Task details
Your copy should begin at the line containing "Q: How many" and end at the last line of the records; transcribe those lines exactly and leave out every picture.

Input

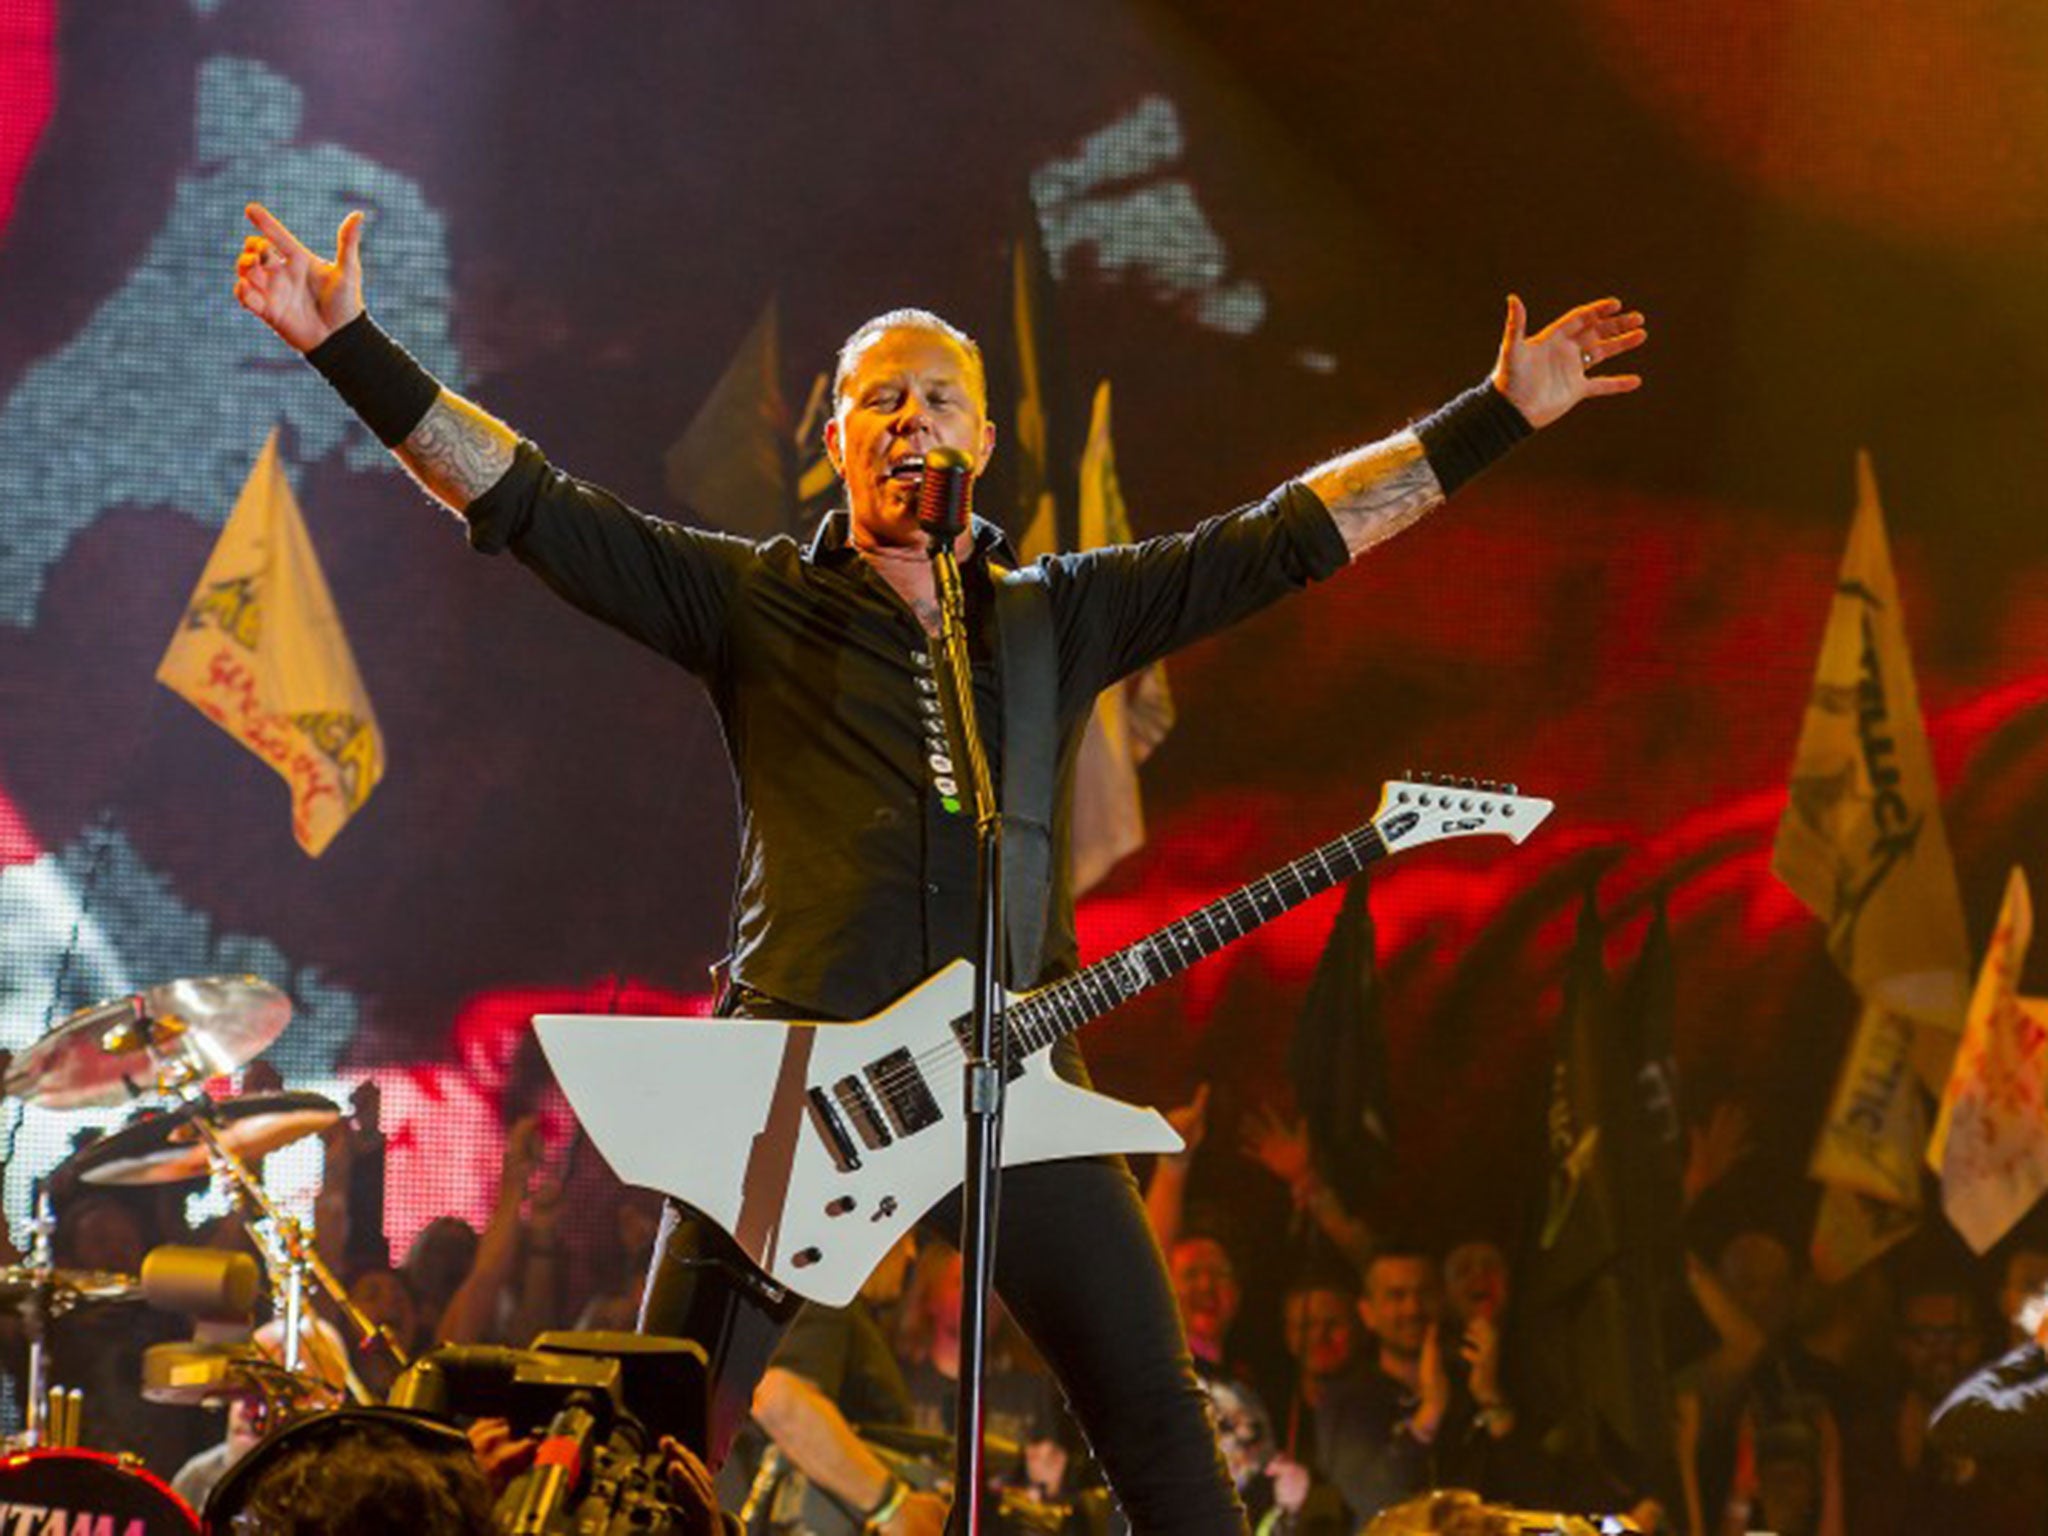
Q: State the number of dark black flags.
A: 3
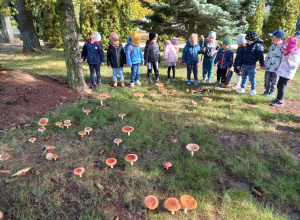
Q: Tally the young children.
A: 12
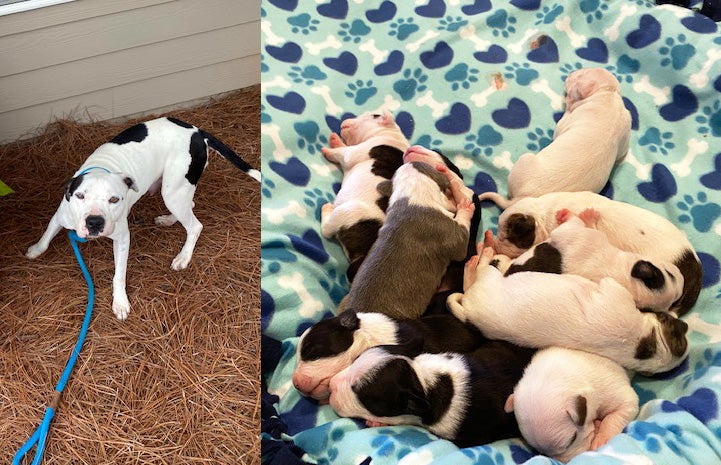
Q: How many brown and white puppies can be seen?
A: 1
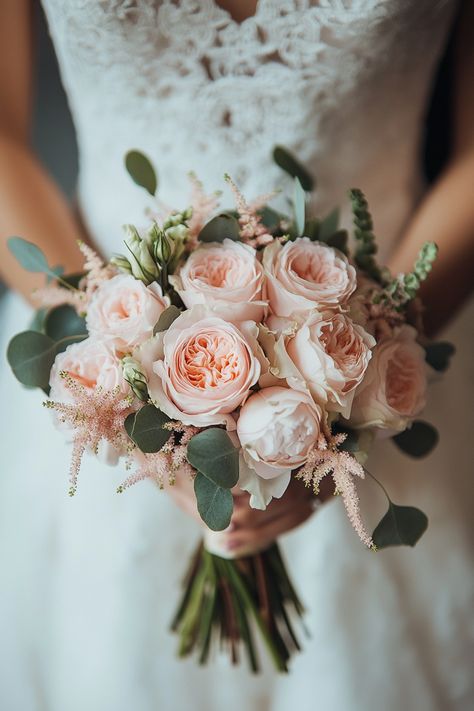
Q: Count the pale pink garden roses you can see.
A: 8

Written response
Q: How many brown and white puppies can be seen?
A: 1
Q: Count the pale pink garden roses you can see.
A: 8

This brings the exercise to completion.